Le Centre Pompidou présente jusqu’au 7 mars 2022 une rétrospective de l’oeuvre de l’artiste allemand Georg Baselitz, reconnu comme l’un des grands peintres contemporains. De ses premières toiles dans le Berlin des années 1960 jusqu’à sa production plus récente, son oeuvre se révèle en tension permanente entre volonté figurative et tentation informelle.

Georg Baselitz, aujourd’hui quatre-vingt-trois ans, fait partie, au même titre que Kiefer ou Hockney, de la catégorie rare des artistes de sa génération qui sont à la fois des peintres et des stars. Peintre car il sait tenir un pinceau et créer lui-même ses propres oeuvres, contrairement à Jeff Koons, Damien Hirst et autres Takashi Murakami. Star car il est, comme ces derniers, de ces artistes qui enflamment les cotes dans les maisons de vente à Londres, New York et Hong Kong, sont dorlotés par les grandes galeries internationales qui les représentent (Ropac dans le cas de Baselitz) et choyés par les musées, qui leur consacrent exposition sur exposition.

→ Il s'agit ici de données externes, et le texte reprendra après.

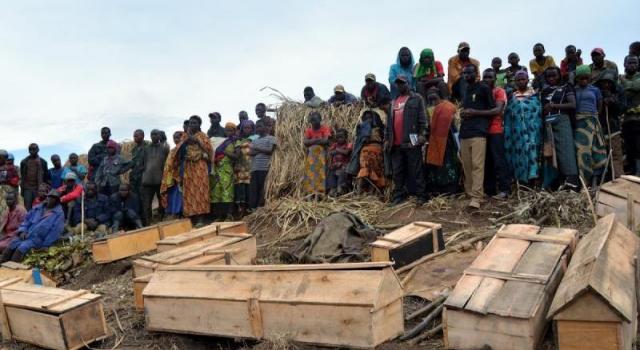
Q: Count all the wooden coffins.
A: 11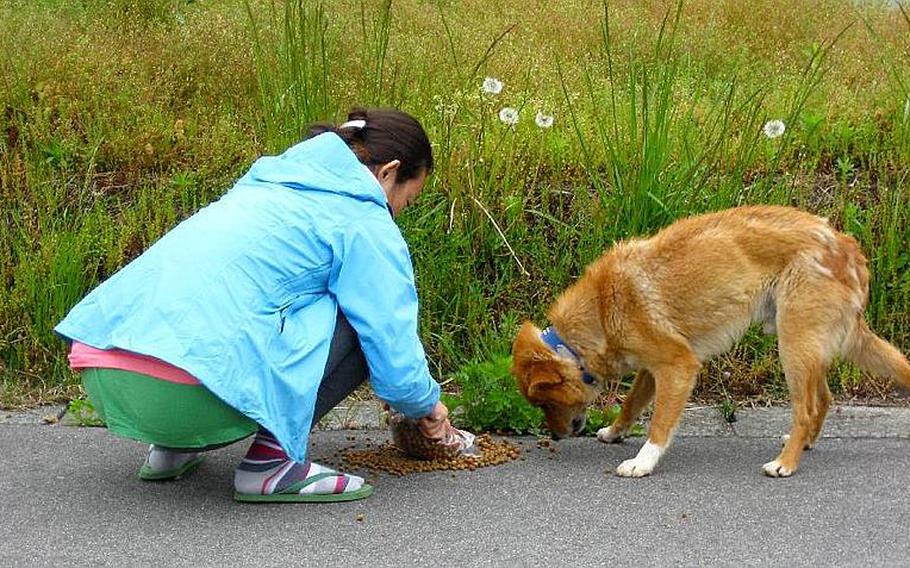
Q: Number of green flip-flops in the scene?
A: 2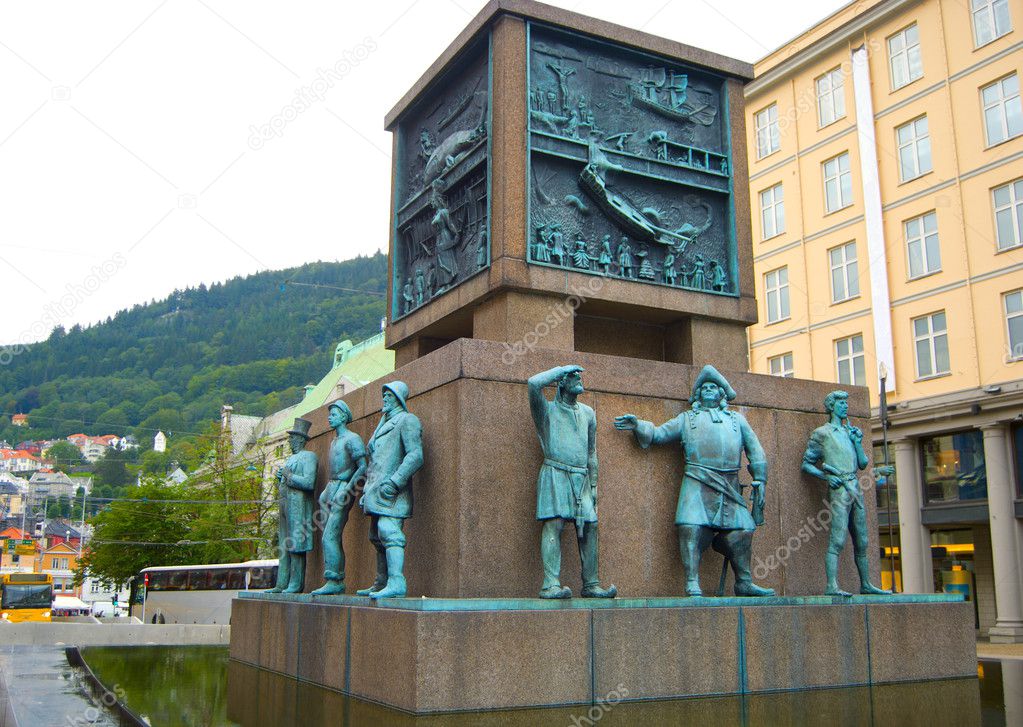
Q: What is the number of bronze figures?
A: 6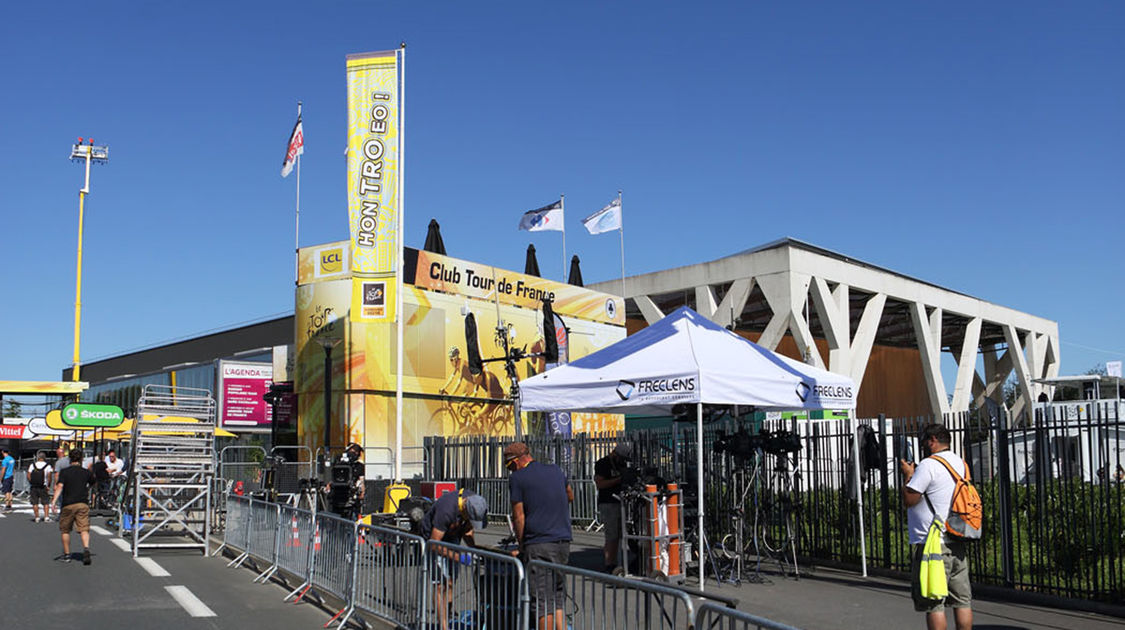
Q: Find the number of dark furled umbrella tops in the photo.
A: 3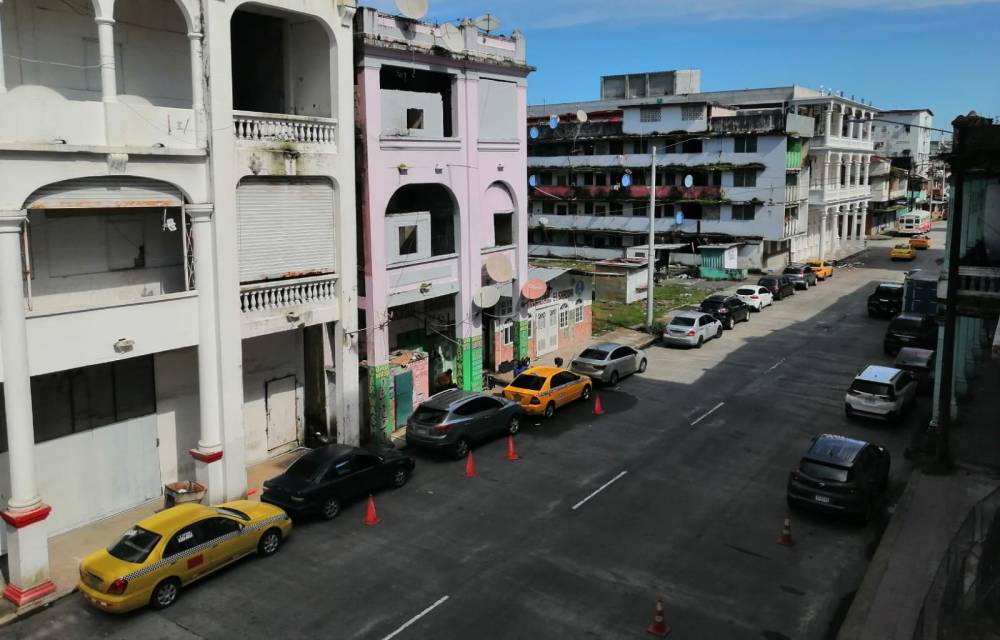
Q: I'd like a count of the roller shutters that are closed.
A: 1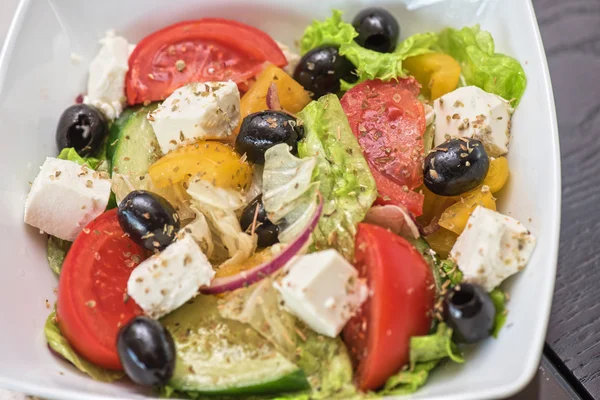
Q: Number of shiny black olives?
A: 9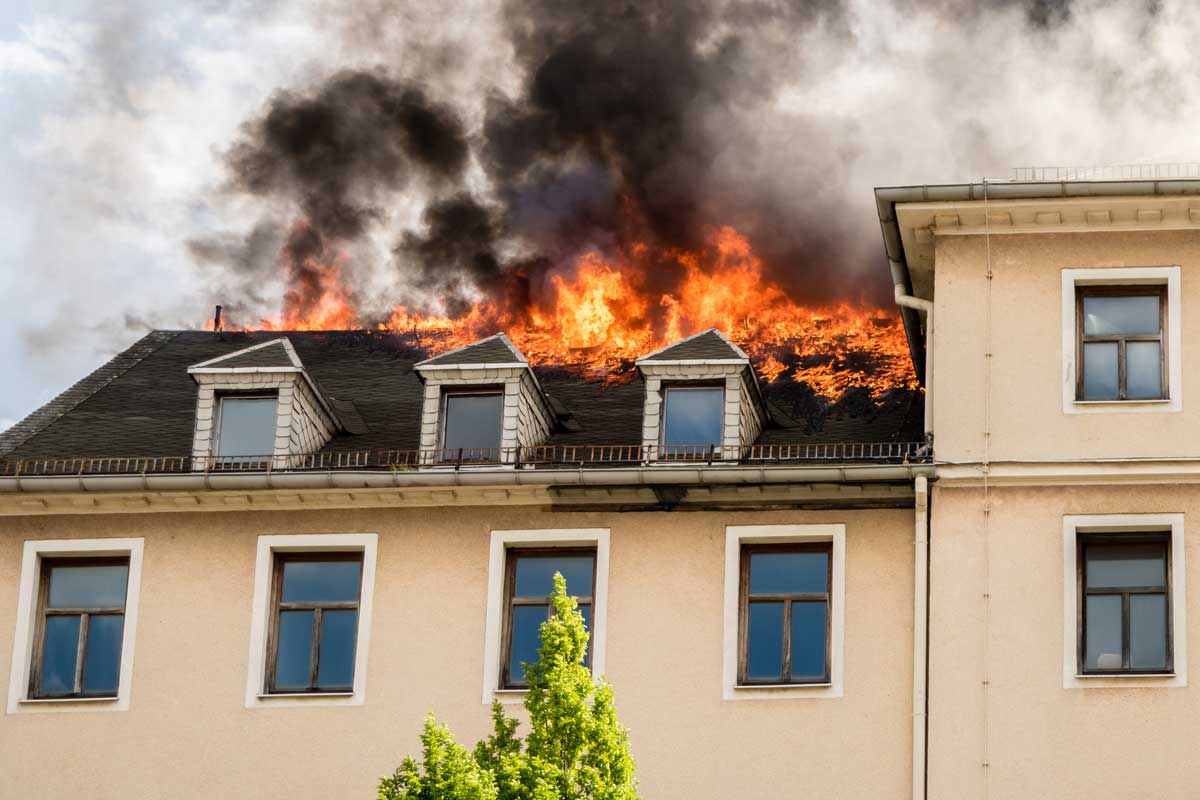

Né en 1938 (sous le nom de Georg Kern), Baselitz est célèbre et reconnu par la critique, les institutions et le marché de l’art depuis les années 1980. À cette époque, alors qu’en France les peintres étaient encore tenus à distance du devant de la scène, toute acquise à l’art minimal, conceptuel ou pop, l’Allemagne a été la patrie d’un retour en force médiatique de la peinture figurative avec Baselitz, Kiefer ou encore Sigmar Polke (suivis plus tard par Néo Rauch).

C’est ce qu’on a appelé le néo-expressionnisme allemand, dont les représentants ont aussi été qualifiés de « Nouveaux fauves » parce qu’ils pratiquaient une peinture expressive et violente, en réaction à la scène artistique du temps. Ce renouveau de la figuration dans les années 1980 n’a pas été une spécificité allemande : à la même époque apparaissaient des courants similaires dans d’autres pays, qui traduisaient un retour à la peinture, avec la Bad painting de Basquiat aux Etats-Unis mais aussi la Figuration libre en France et la Transavanguardia en Italie, moins médiatisés à l’époque.

Et aujourd’hui, alors que la figuration longtemps déconsidérée revient décidément en grâce, on fait de Baselitz, actif depuis la fin des années 1950, l’une des têtes de file de la peinture figurative de ces soixante dernières années. Or sa figuration est problématique. Toujours en tension, elle ne s’admet pas elle-même, lorgne vers l’abstraction, y cède souvent mais en le niant. En cela, sa peinture est bien de son temps, un temps qui n’aimait pas la peinture trop mimétique. C’est d’ailleurs l’une des raisons qui ont fait son succès si tôt, comme pour Kiefer. Baselitz est figuratif mais pas trop – et l’évolution de sa carrière, déroulée par l’exposition du Centre Pompidou, le démontre avec limpidité.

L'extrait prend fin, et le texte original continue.